Welcome to source{d} bi-weekly, a newsletter with the latest news, resources and events related to Code as Data and Machine Learning on Code. Sign up for source{d} bi-weekly newsletter.

Deduplicating files in Public Git Archive

This summer, we announced the release of Public Git Archive, a dataset with 3TB of Git data from the most starred repositories on GitHub. Now it’s time to tell how we tried to deduplicate files in the latest revision of the repositories in PGA using our research project for code deduplication, src-d/apollo. Before diving deep, let’s quickly see why we created it. To the best of our knowledge, the only efforts to detect code clones at massive scale have been made by Lopes et. al., who leveraged a huge corpus of over 428 million files in 4 languages to map code clones on GitHub (DéjàVu project). They relied on syntactic features, i.e. identifiers (my_list, your_list, …) and literals (if, for, …), to compute the similarity between a pair of files. PGA has fewer files in the latest (HEAD) revision - 54 million, and we did not want to give our readers a DéjàVu by repeating the same analysis. So we aimed at something different: not only copy-paste between files, but also involuntary rewrites of the same abstractions. Thus we extracted and used semantic features from Universal Abstract Syntax Trees.  Learn More

source{d} News

Paper review: “Learning to Represent Programs with Graphs” by Alexander Bezzubov

“Learning to Represent Programs with Graphs” — a paper from “Deep Program Understanding” group at Microsoft Research was presented presented at ICLR 2018 earlier this year. This work is particularly interesting example of research for a few reasons:

  • has an interesting background, rooted in physics research,
  • explores structured, graph-based representations,
  • includes but goes beyond purely syntactic features,
  • model has official open source implementation (open science!),
  • and this knowledge was actually applied in industry, to build a real product.

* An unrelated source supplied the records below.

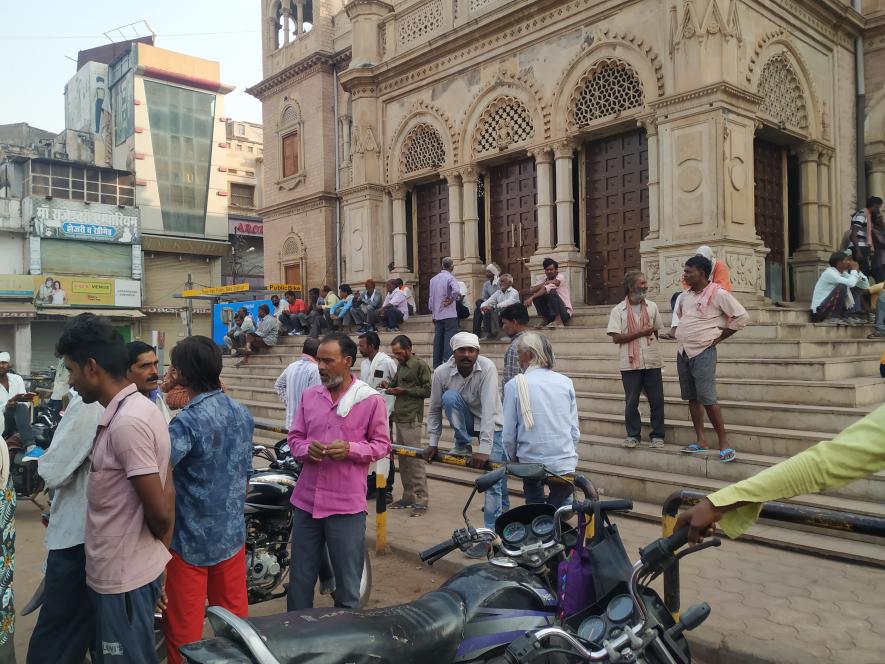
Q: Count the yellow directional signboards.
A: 2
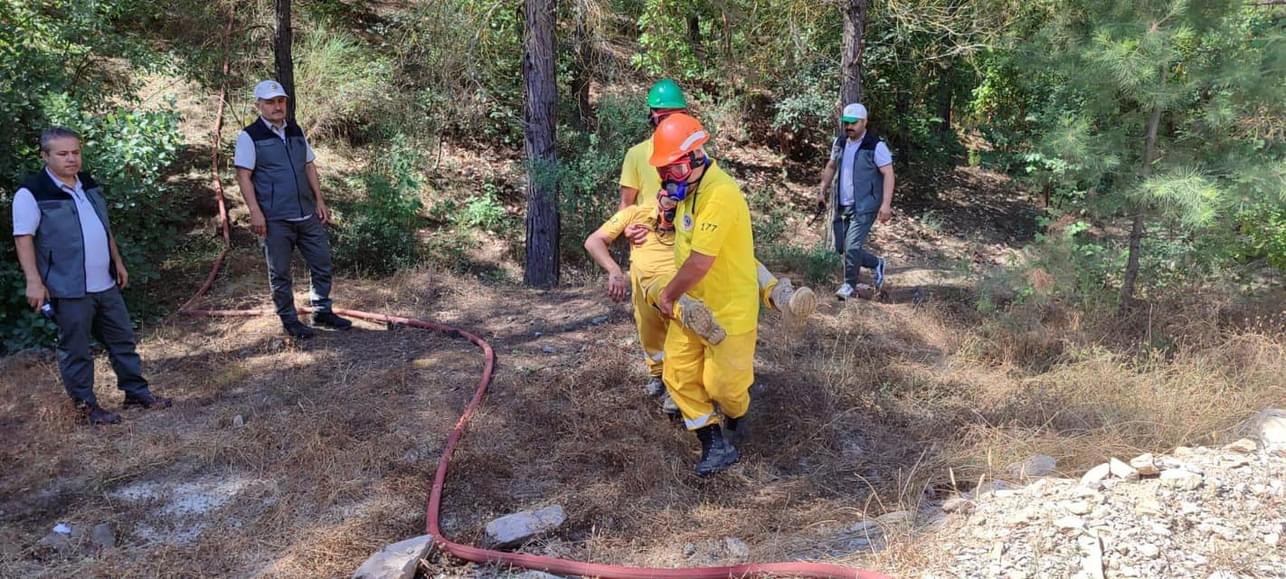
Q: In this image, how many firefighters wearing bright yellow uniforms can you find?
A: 3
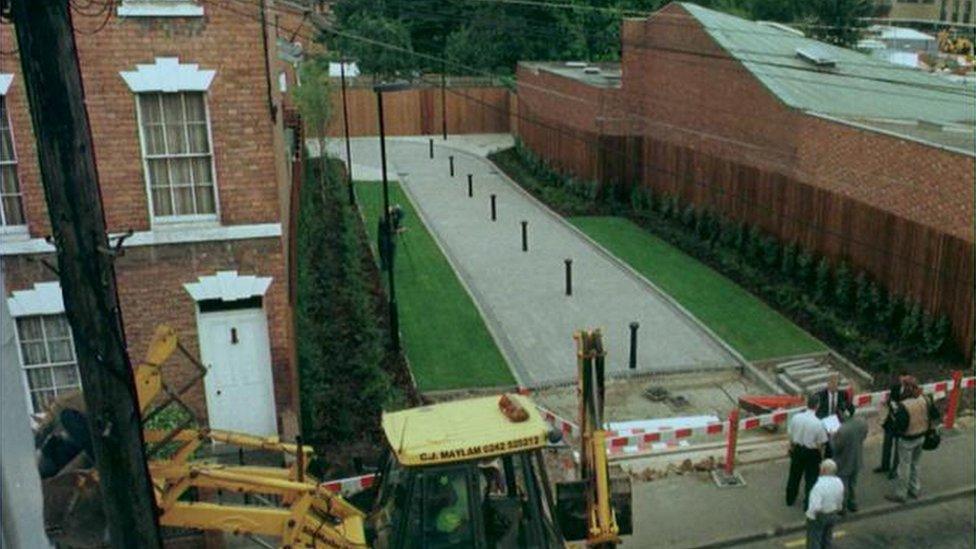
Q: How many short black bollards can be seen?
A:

Introduction to source{d} Engine and Lookout [Slides] by Eiso Kant

This talk is an intro presentation of both source{d} Engine and source{d} Lookout. Combining code retrieval, language agnostic parsing, and git management tools with familiar APIs parsing, source{d} Engine simplifies code analysis. source{d} Lookout is a service for assisted code review that enables running custom code analyzers on GitHub pull requests.

Machine Learning on Code DevRoom at FOSDEM 2019 by Alexander Bezzubov

With recent advances in the AI/ML field, many new ambitious approaches tackling source code analysis become possible. New projects are started and new papers are published almost daily, so we decided that it’s the right time to step up again and help FOSDEM do what it does best: create focal points for getting together multiple communities in exciting fields. Please join us to enjoy a full day of talks, demos and interesting discussions on applications of Machine Learning to Source Code Analysis.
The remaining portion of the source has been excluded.